Il a fait aujourd’hui une journée extra pénible. Temps lourd, presque pas de vent. Nous transpirions tous à grosses gouttes pendant les cours. J’en ai mal à la tête et je ne ferai pas de mal ce soir à mes devoirs.
Rien de nouveau à te dire, on bûche toujours beaucoup, ce matin deux heures d’exercices, puis technique, math, à une heure ça a recommencé, administration militaire et école de convoi. Sur le papier bien entendu. Nous ne sommes plus que 45 au lieu de 66 que nous étions. Je n’ai rien reçu de toi aujourd’hui.
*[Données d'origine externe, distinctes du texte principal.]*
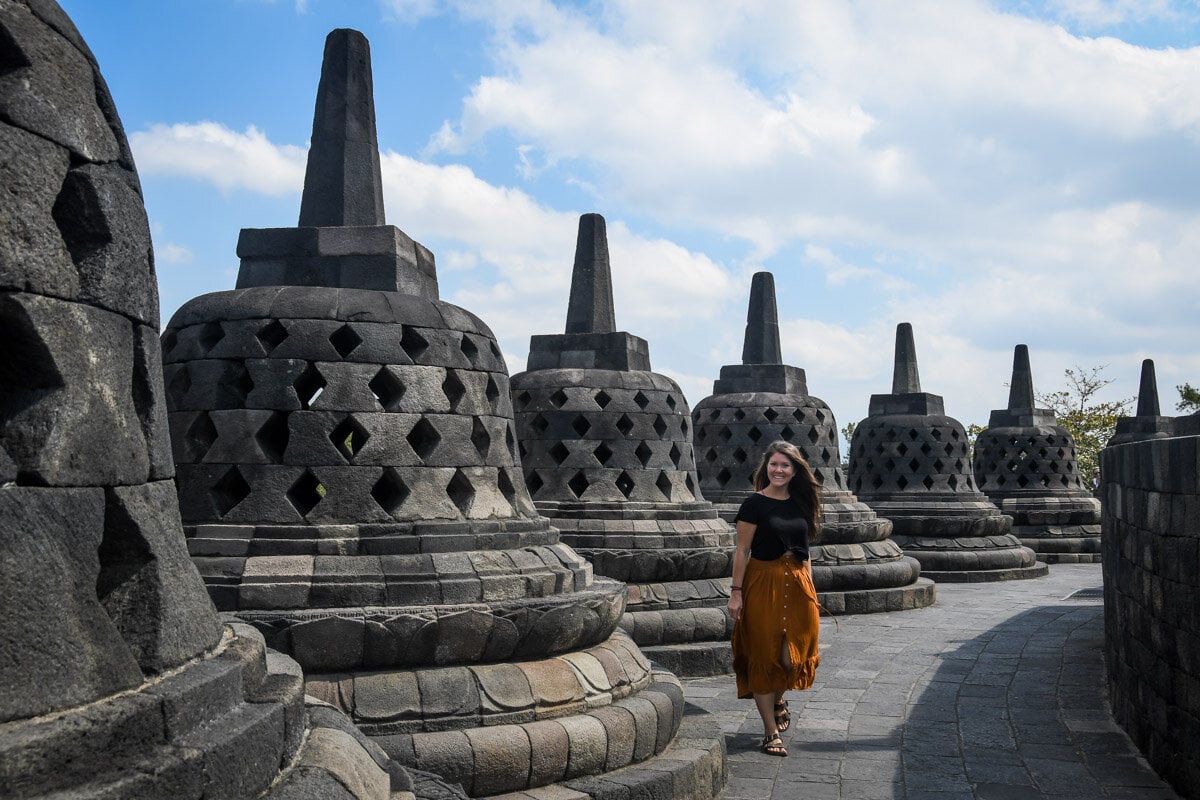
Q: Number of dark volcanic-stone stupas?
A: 7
Je n’ai pas encore répondu à Villeurbanne ni en Portes. Je le ferai dimanche, j’aurai mieux de temps.
Tu ne m’as pas dit si ma mère avait arrangé cette affaire de baptême.
Toutes mes affections bien sincères à tous à la maison. Comment allez-vous tous ? Je t’embrasse bien fort ainsi que les enfants et toute la maisonnée.